[Stored data entries]
::::::::::

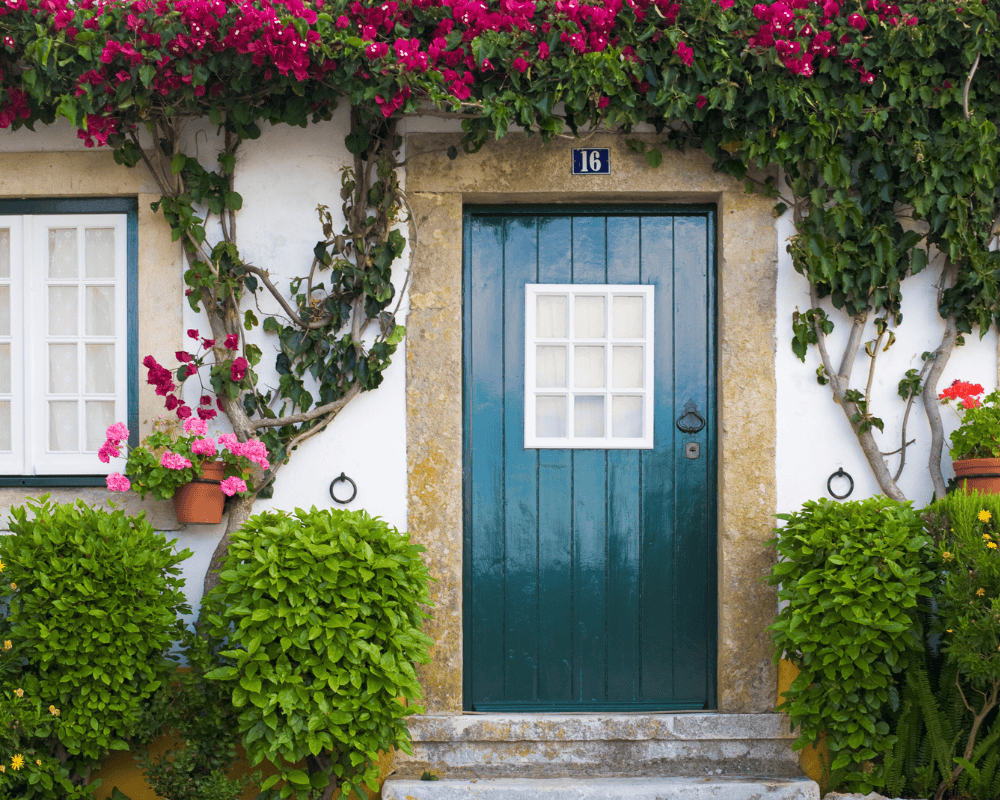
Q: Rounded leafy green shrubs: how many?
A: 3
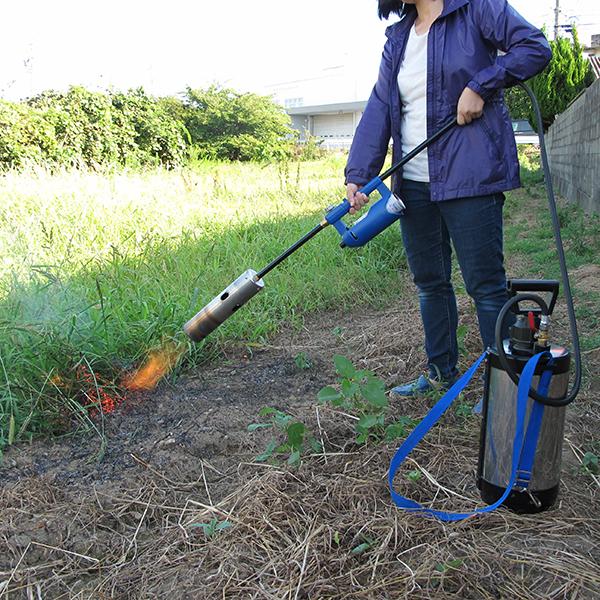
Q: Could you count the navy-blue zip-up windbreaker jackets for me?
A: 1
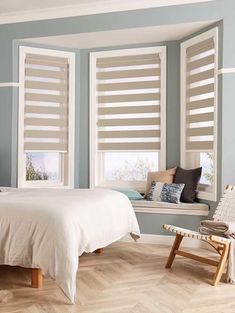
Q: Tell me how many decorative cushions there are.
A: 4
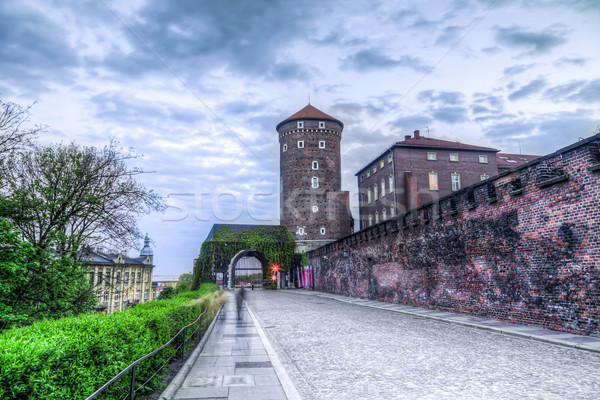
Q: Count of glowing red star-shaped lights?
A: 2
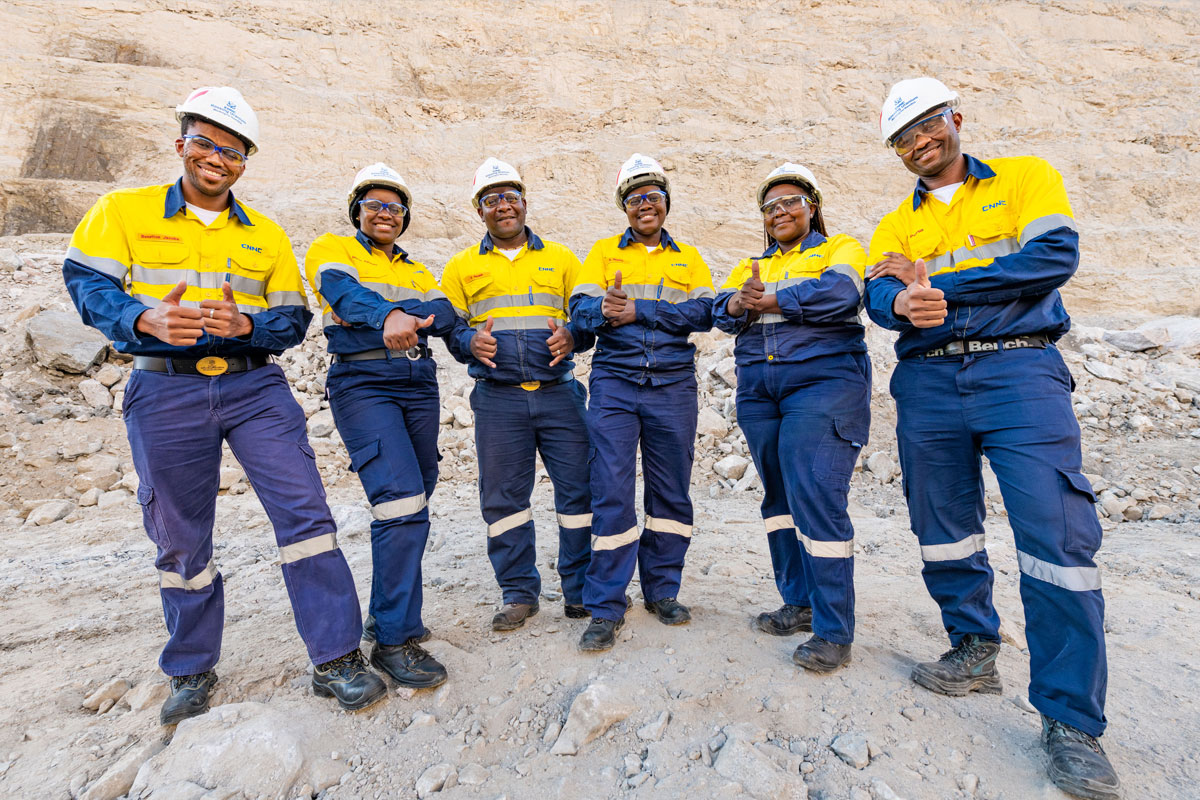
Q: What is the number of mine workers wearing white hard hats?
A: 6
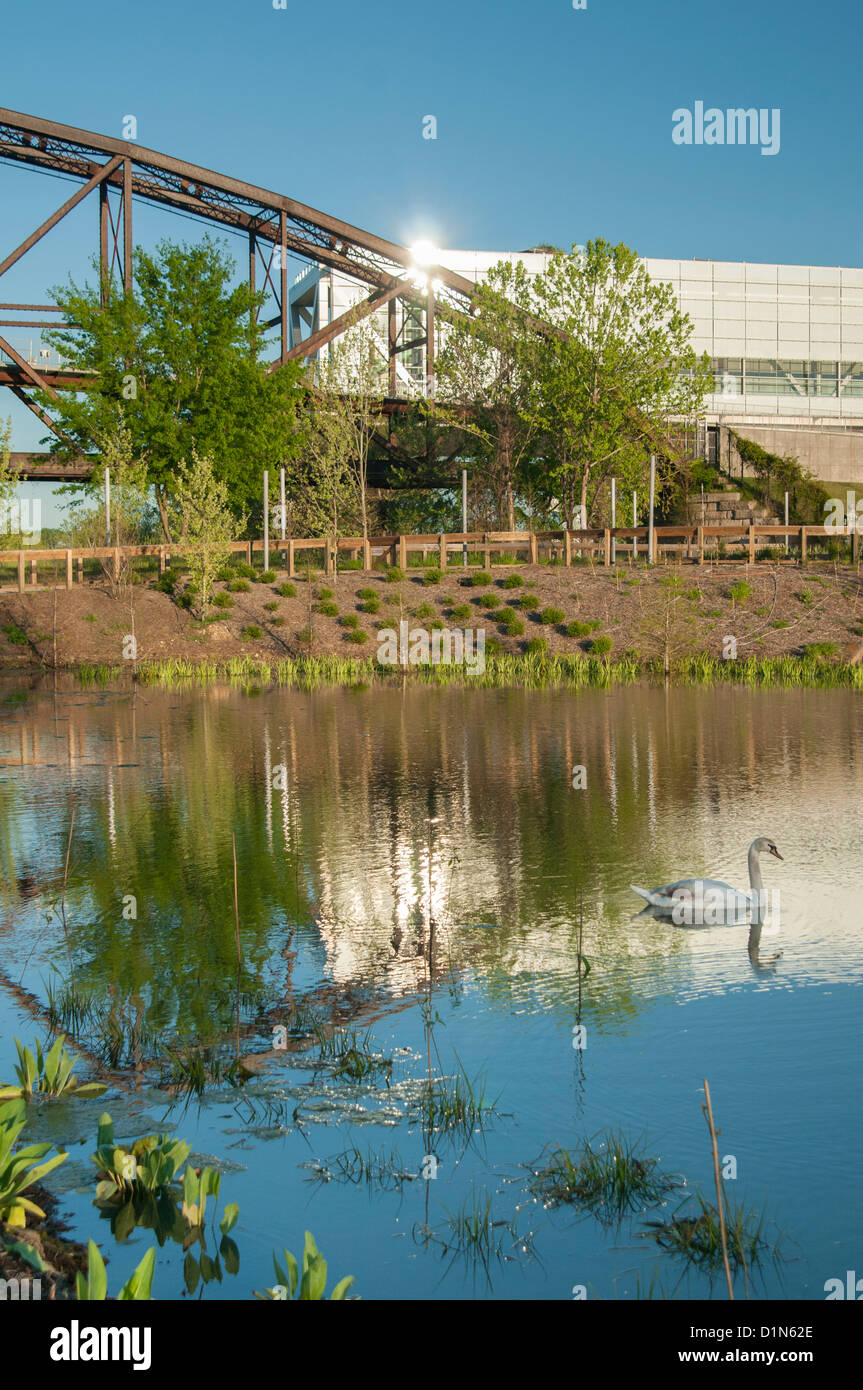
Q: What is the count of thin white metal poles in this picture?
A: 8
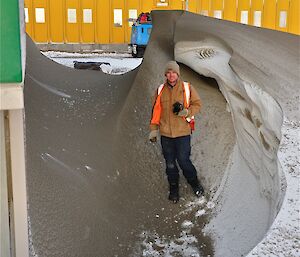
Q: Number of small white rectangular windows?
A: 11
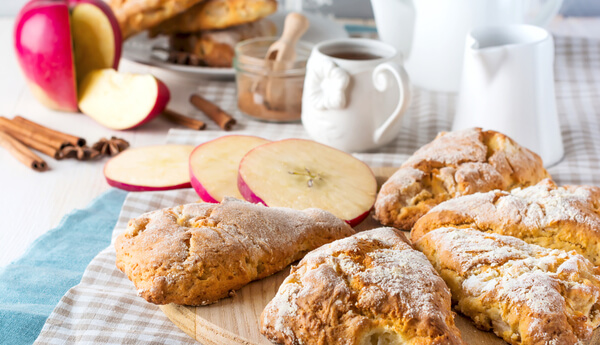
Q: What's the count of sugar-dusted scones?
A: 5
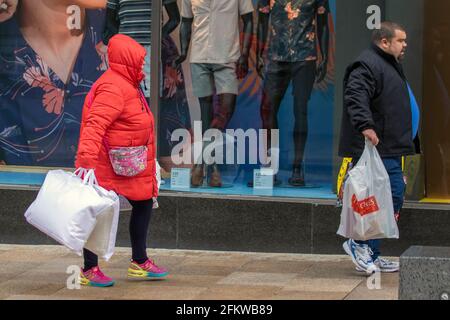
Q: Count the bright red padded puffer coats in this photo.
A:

::::::::::

#### Exercise directions
Reproduce exactly the part of the records above that begins at the line holding "Q: Could you" and ends at the final line, both included, leaving out the pictures.

#### Written answer
Q: Could you count the navy-blue zip-up windbreaker jackets for me?
A: 1
Q: Tell me how many decorative cushions there are.
A: 4
Q: Count of glowing red star-shaped lights?
A: 2
Q: What is the number of mine workers wearing white hard hats?
A: 6
Q: What is the count of thin white metal poles in this picture?
A: 8
Q: Number of small white rectangular windows?
A: 11
Q: What's the count of sugar-dusted scones?
A: 5
Q: Count the bright red padded puffer coats in this photo.
A:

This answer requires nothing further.